工学部発のア・レ・コ・レ
放射光X線ナノイメージングによる炭素繊維強化複合材料の界面はく離検出
大学院工学研究院 機械・宇宙航空工学部門 材料機能工学研究室
准教授 高橋 航圭
炭素繊維強化プラスチック(Carbon Fiber Reinforced Plastics: CFRP)は、強度の高い炭素繊維を樹脂で固めた材料です。重さは鉄の1/5、アルミの1/2程度ですが、一般的な鉄鋼材料よりも遥かに強い材料のため、自動車や航空機、宇宙機などへの利用が進んでいます。しかし、異なる材料が混ざると壊れ方が複雑になってしまい、安全に使うための評価が難しいのが課題です。

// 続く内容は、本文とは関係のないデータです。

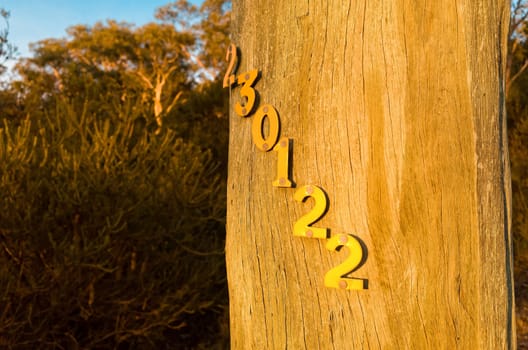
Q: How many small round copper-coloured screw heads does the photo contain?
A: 10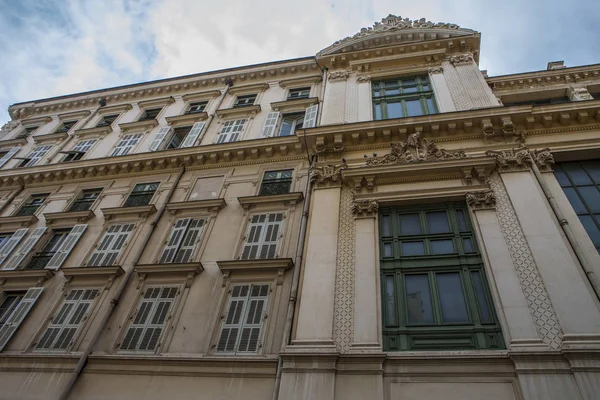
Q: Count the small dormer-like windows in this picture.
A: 7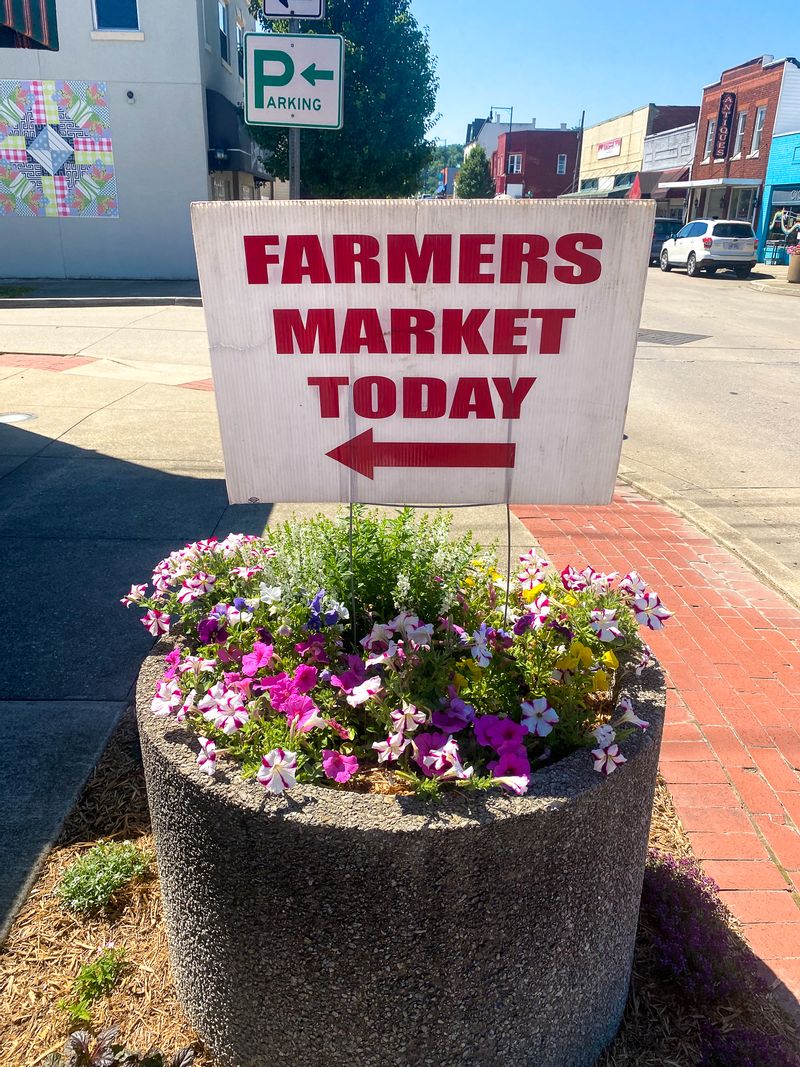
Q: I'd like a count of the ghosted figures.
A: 0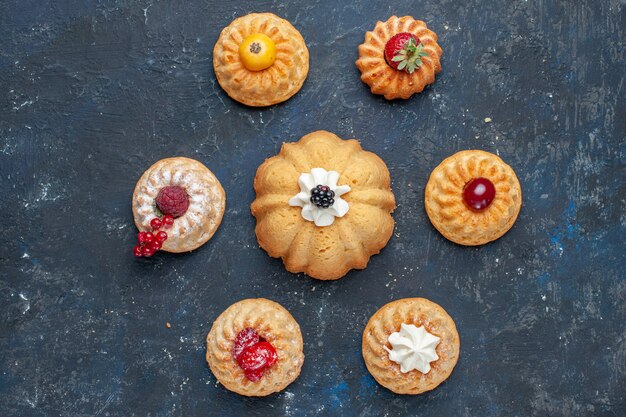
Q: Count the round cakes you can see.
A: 7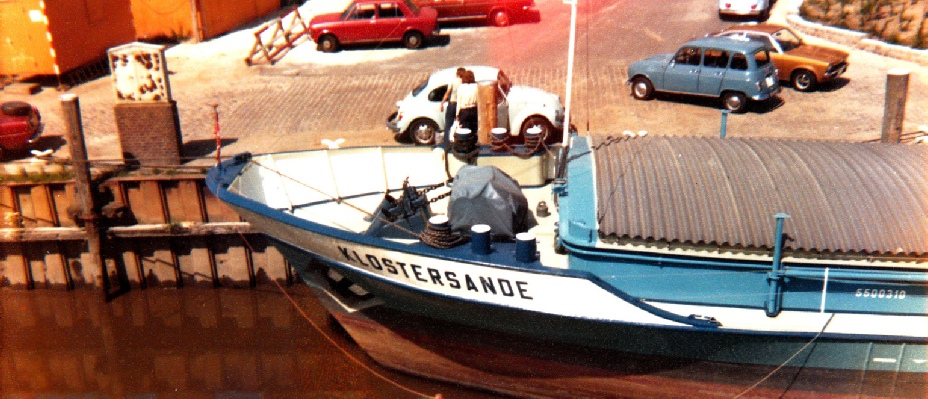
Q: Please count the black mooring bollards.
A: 6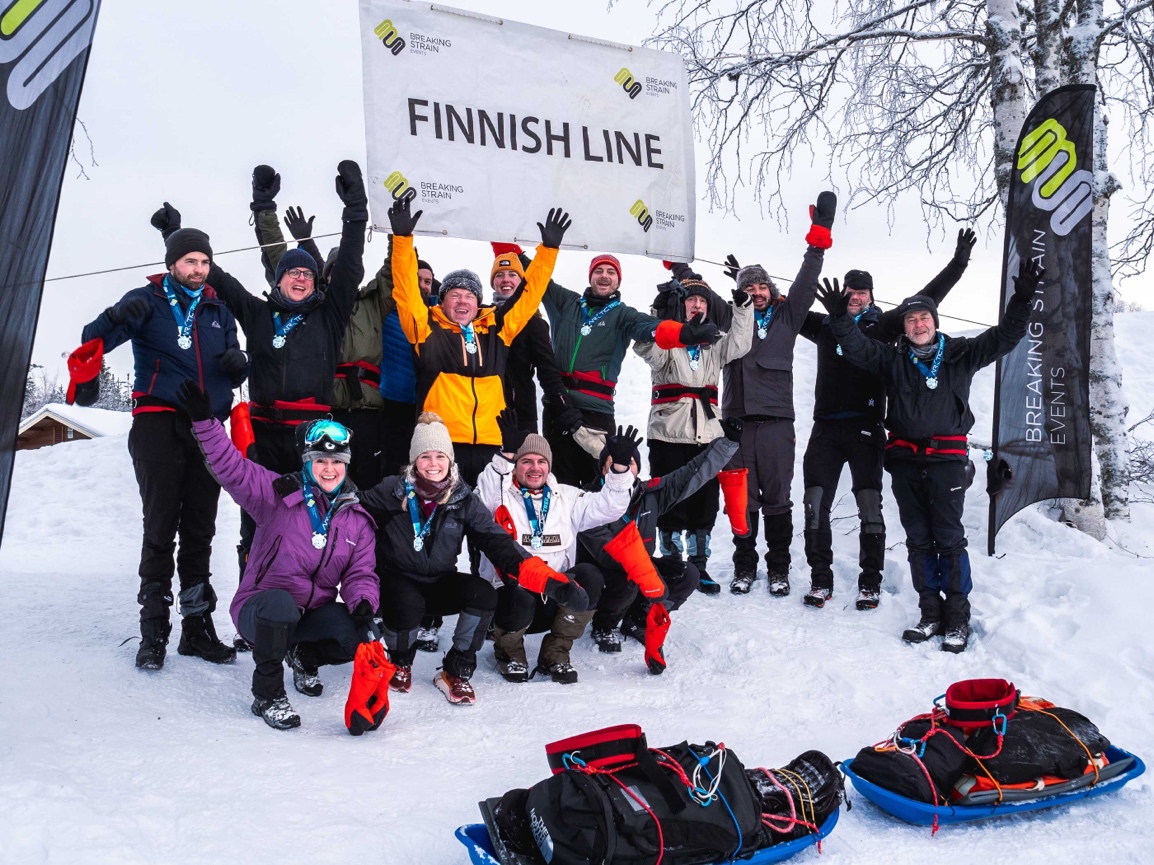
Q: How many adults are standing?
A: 11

私たちの研究室では、太陽の100億倍もの明るさに達する放射光を扱える大型実験施設(SPring-8)で、CFRPが壊れるきっかけの解明に取り組んでいます。病気やケガの診断などで使われるレントゲン(X線撮影)と同じ仕組みですが、放射光X線を顕微鏡のようなシステムに利用することで、1/1000ミリ以下の非常に小さい傷を検出できます。CFRPに使われる直径わずか7/1000ミリの炭素繊維を埋め込んだ樹脂サンプルを引っ張りながらSPring-8で観察するため、研究室で独自に試験機を開発しました(図1)。これにより、①材料の表面で炭素繊維が樹脂からはがれる、②はがれた部分が繋がってき裂になる、③き裂が材料の内部へ進んでいく、というプロセスを世界で初めて可視化しました(図2)。このようにして壊れるきっかけを解明していけば、壊れにくい安全な構造物を設計できるようになります。